**Assigned task**:
Return, from the data that follows, each line that holds the word "many".

**Available data**:
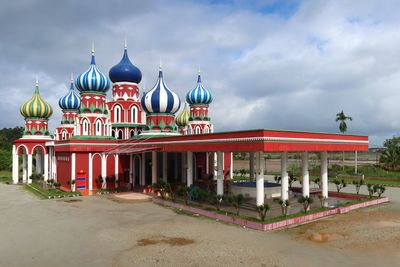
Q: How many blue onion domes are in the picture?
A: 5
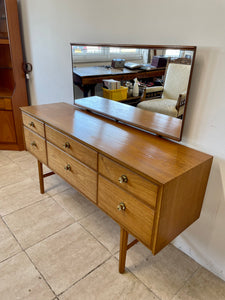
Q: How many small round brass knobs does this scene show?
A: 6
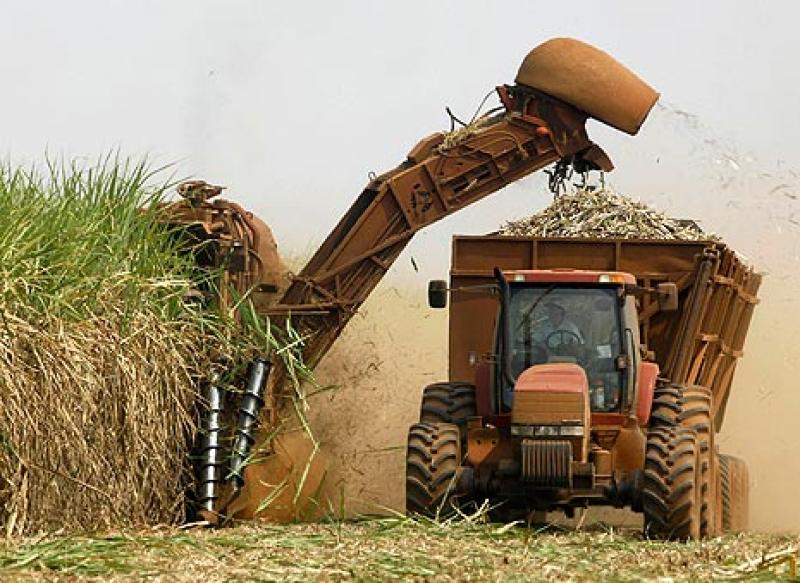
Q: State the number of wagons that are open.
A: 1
--
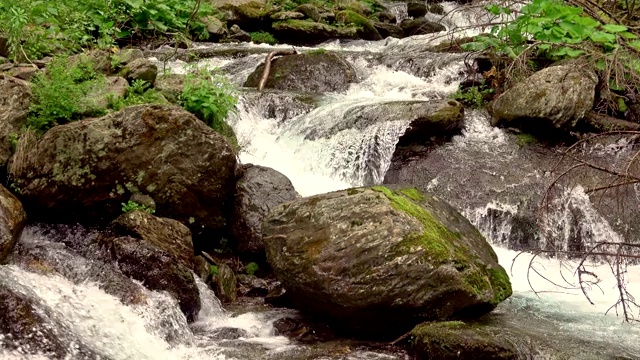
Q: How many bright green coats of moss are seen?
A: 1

**Answer to the problem**:
Q: How many blue onion domes are in the picture?
Q: How many small round brass knobs does this scene show?
Q: How many bright green coats of moss are seen?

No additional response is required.